» GIVEN ENTRIES:
|---|
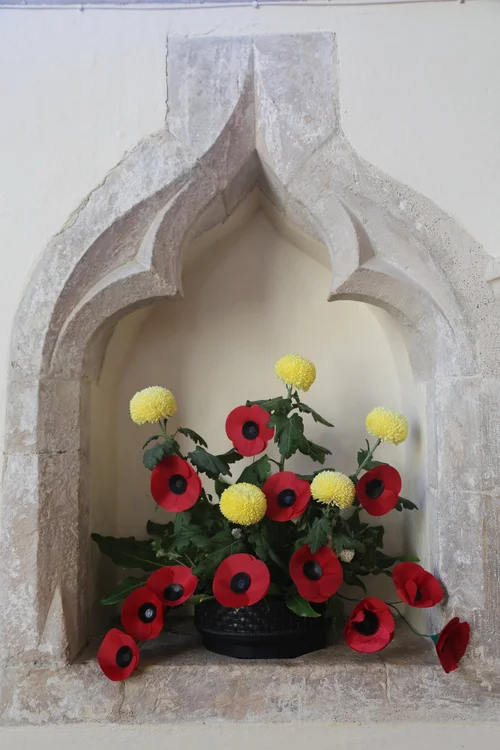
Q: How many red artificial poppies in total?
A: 12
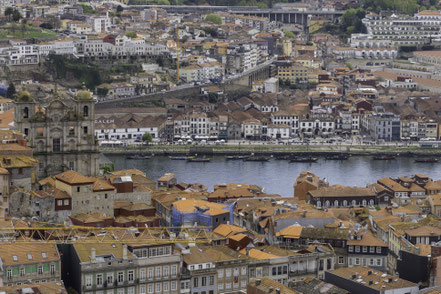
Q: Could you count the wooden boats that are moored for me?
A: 10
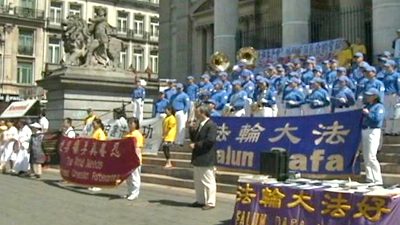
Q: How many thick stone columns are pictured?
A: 3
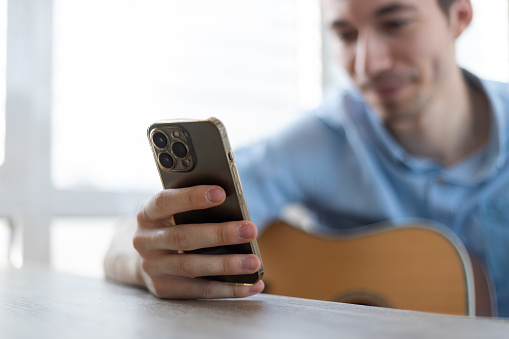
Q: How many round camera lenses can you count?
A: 3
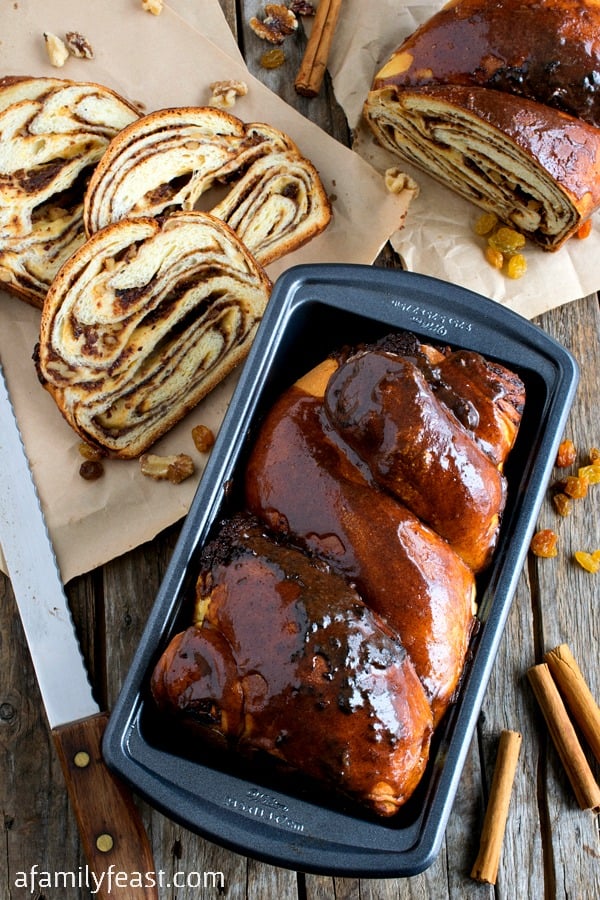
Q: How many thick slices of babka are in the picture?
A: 3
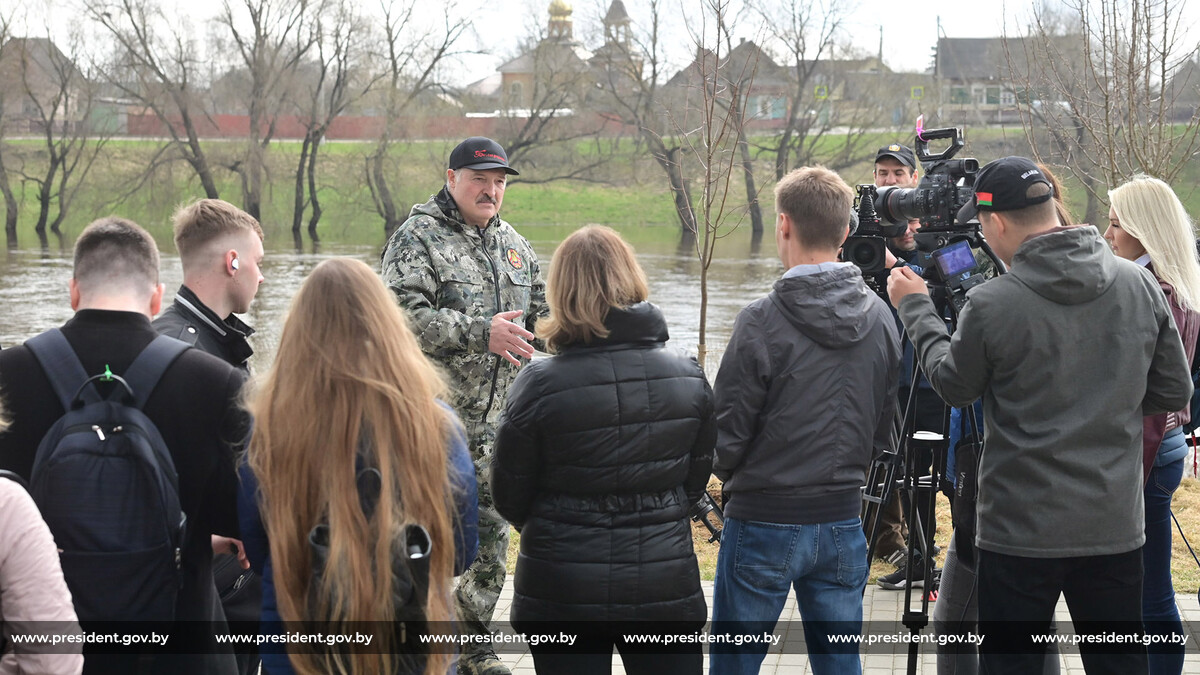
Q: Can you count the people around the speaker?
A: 11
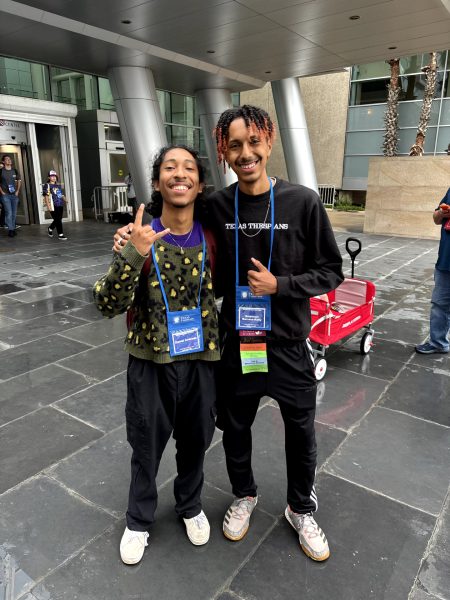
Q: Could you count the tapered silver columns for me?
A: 3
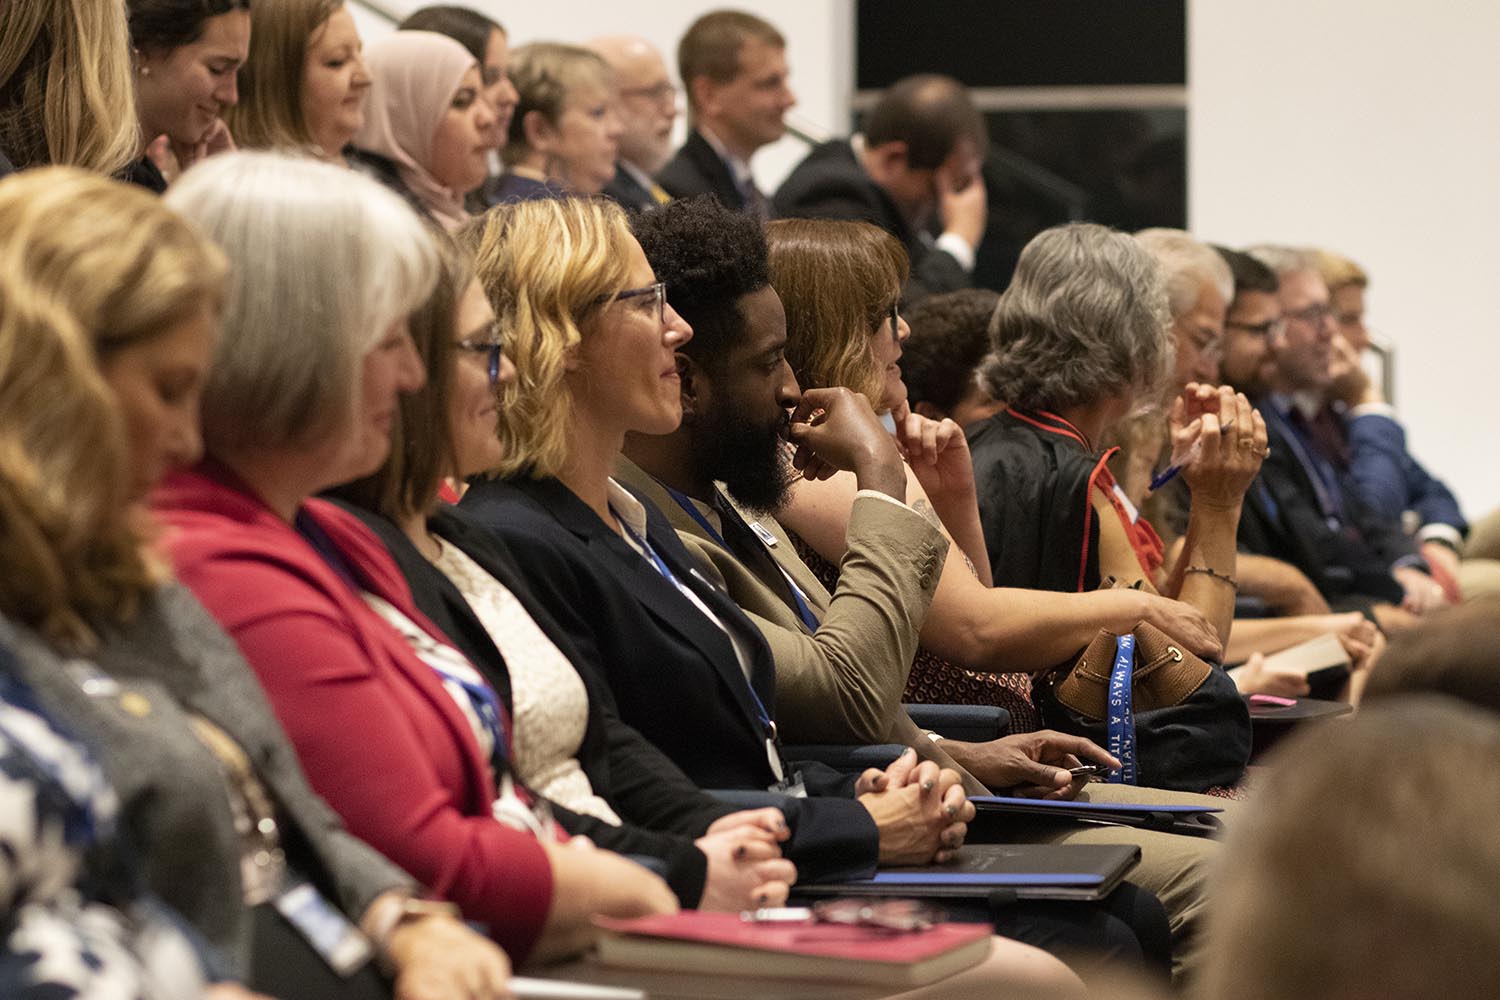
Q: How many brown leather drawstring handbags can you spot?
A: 1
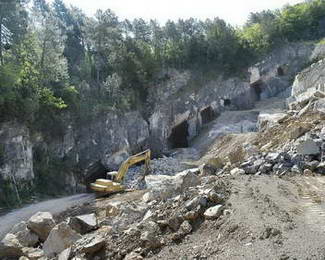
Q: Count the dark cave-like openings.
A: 6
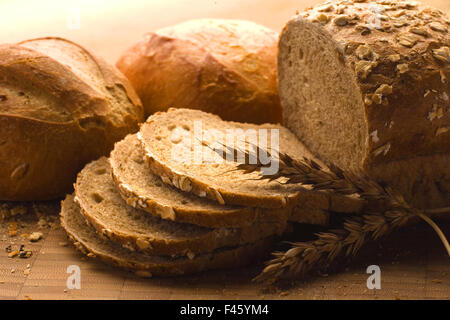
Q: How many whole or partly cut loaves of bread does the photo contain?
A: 3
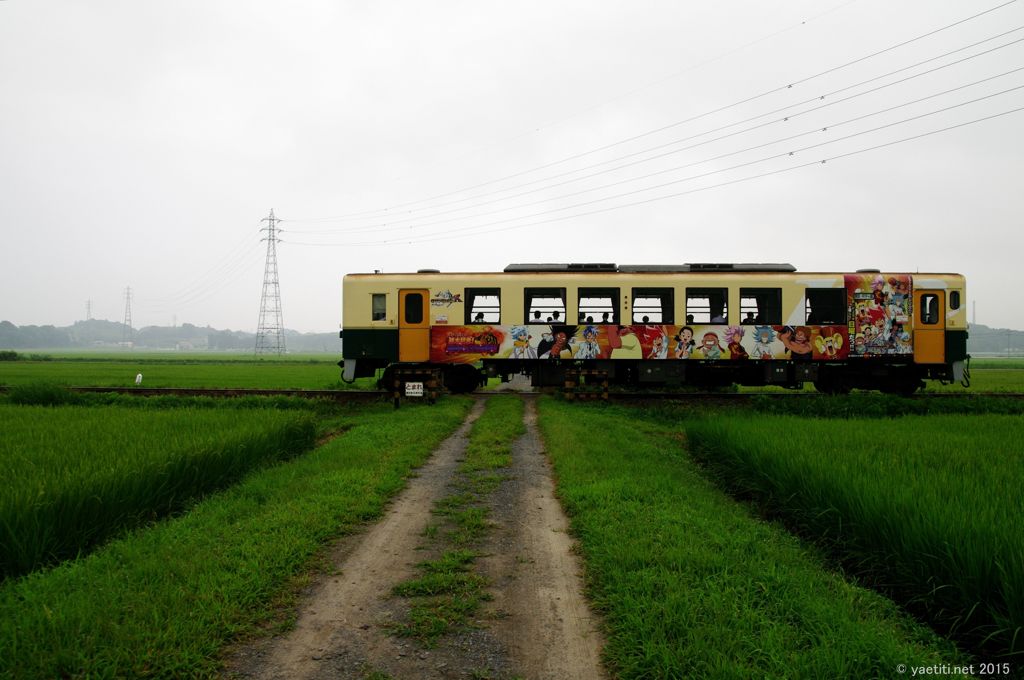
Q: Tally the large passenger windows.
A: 7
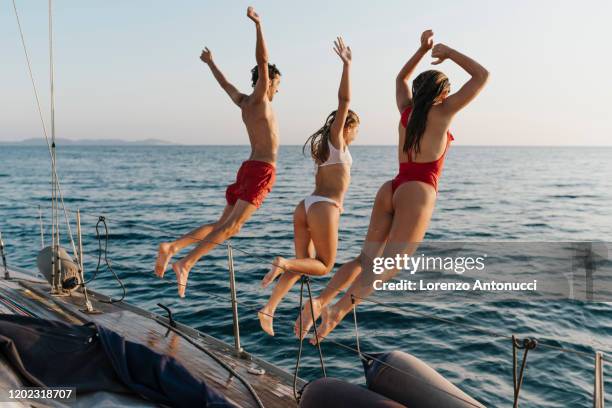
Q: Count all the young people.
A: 3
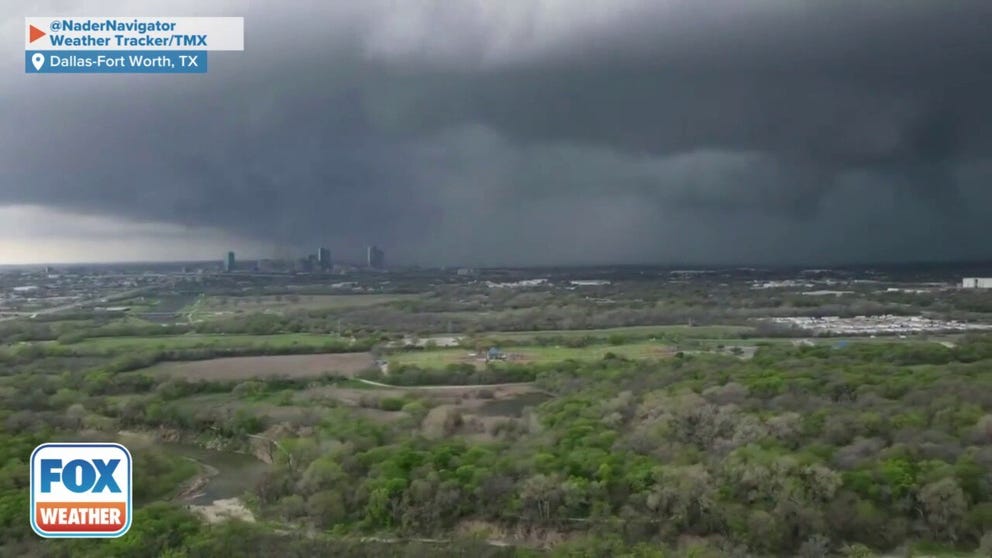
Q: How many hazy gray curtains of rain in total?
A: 1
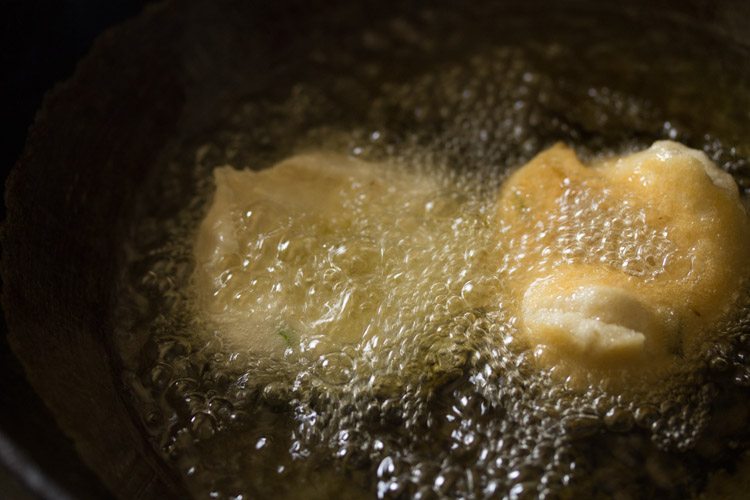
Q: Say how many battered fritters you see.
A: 2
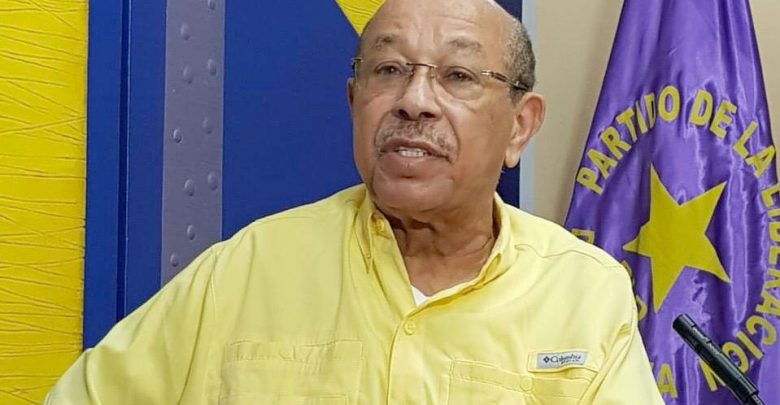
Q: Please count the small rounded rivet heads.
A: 10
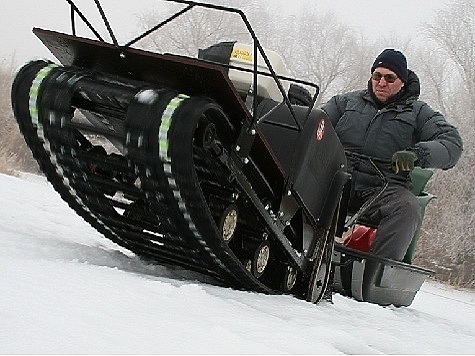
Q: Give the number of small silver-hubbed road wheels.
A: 3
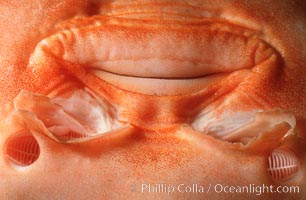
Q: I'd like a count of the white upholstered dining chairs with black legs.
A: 0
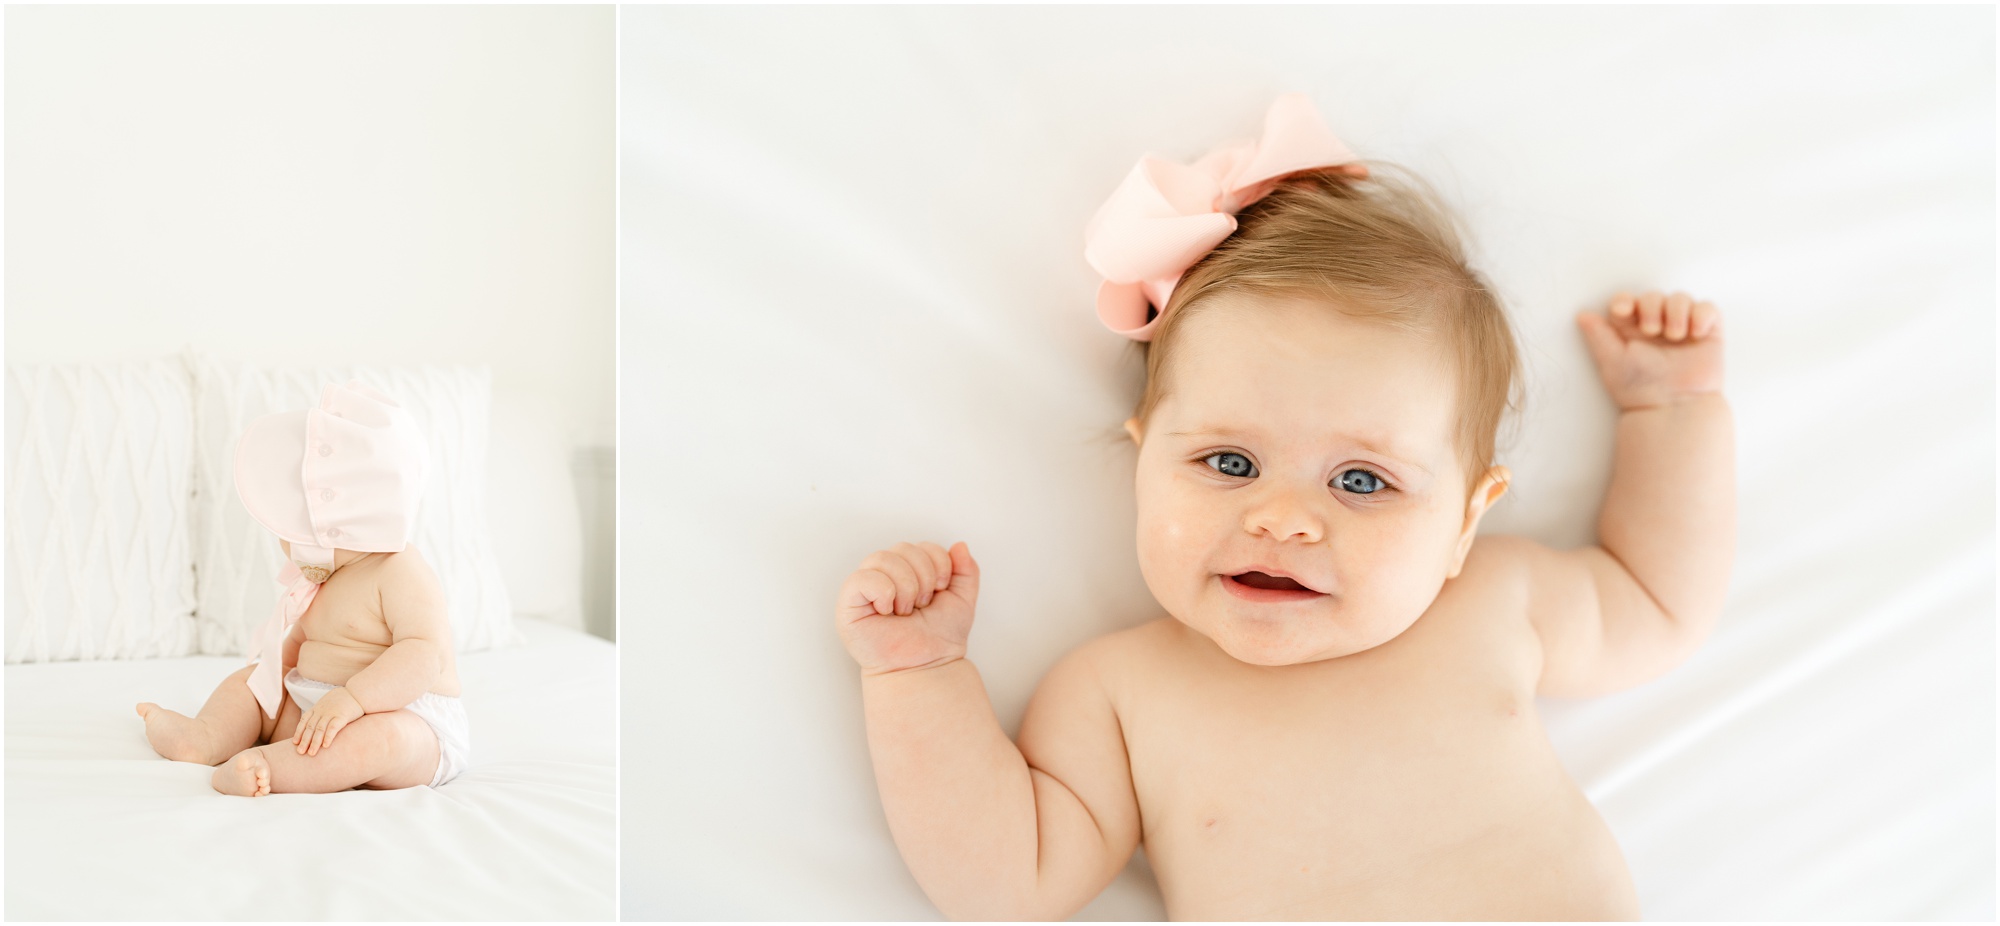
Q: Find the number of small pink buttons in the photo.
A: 3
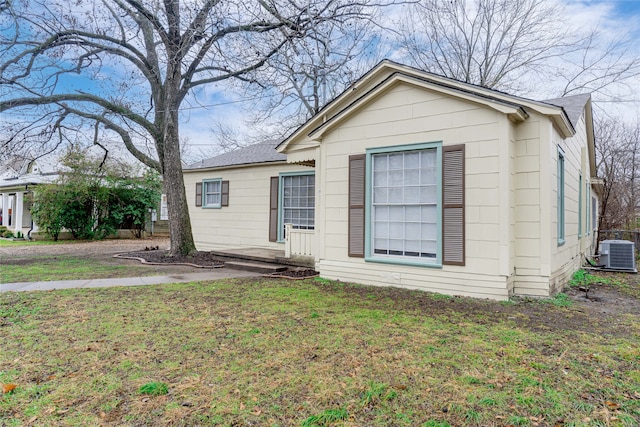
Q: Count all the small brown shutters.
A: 2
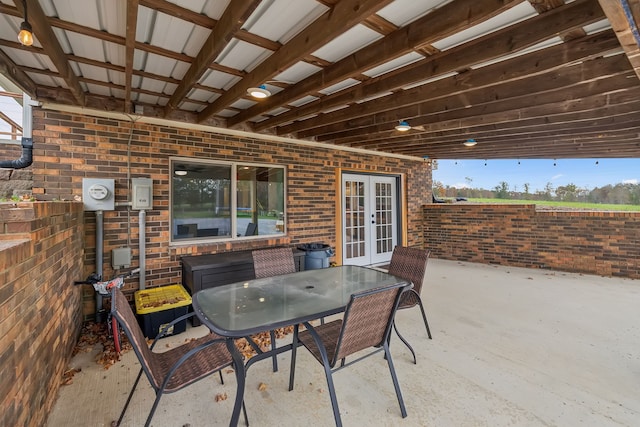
|---|
» TASK PROMPT: Take the data above and set it down exactly, images excluded.

» ANSWER SECTION:
Q: How many red artificial poppies in total?
A: 12
Q: Could you count the wooden boats that are moored for me?
A: 10
Q: How many thick stone columns are pictured?
A: 3
Q: How many round camera lenses can you count?
A: 3
Q: How many thick slices of babka are in the picture?
A: 3
Q: Can you count the people around the speaker?
A: 11
Q: Could you count the tapered silver columns for me?
A: 3
Q: How many brown leather drawstring handbags can you spot?
A: 1
Q: Count the dark cave-like openings.
A: 6
Q: How many whole or partly cut loaves of bread does the photo contain?
A: 3
Q: Tally the large passenger windows.
A: 7
Q: Count all the young people.
A: 3
Q: How many hazy gray curtains of rain in total?
A: 1
Q: Say how many battered fritters you see.
A: 2
Q: Please count the small rounded rivet heads.
A: 10
Q: Give the number of small silver-hubbed road wheels.
A: 3
Q: I'd like a count of the white upholstered dining chairs with black legs.
A: 0
Q: Find the number of small pink buttons in the photo.
A: 3
Q: Count all the small brown shutters.
A: 2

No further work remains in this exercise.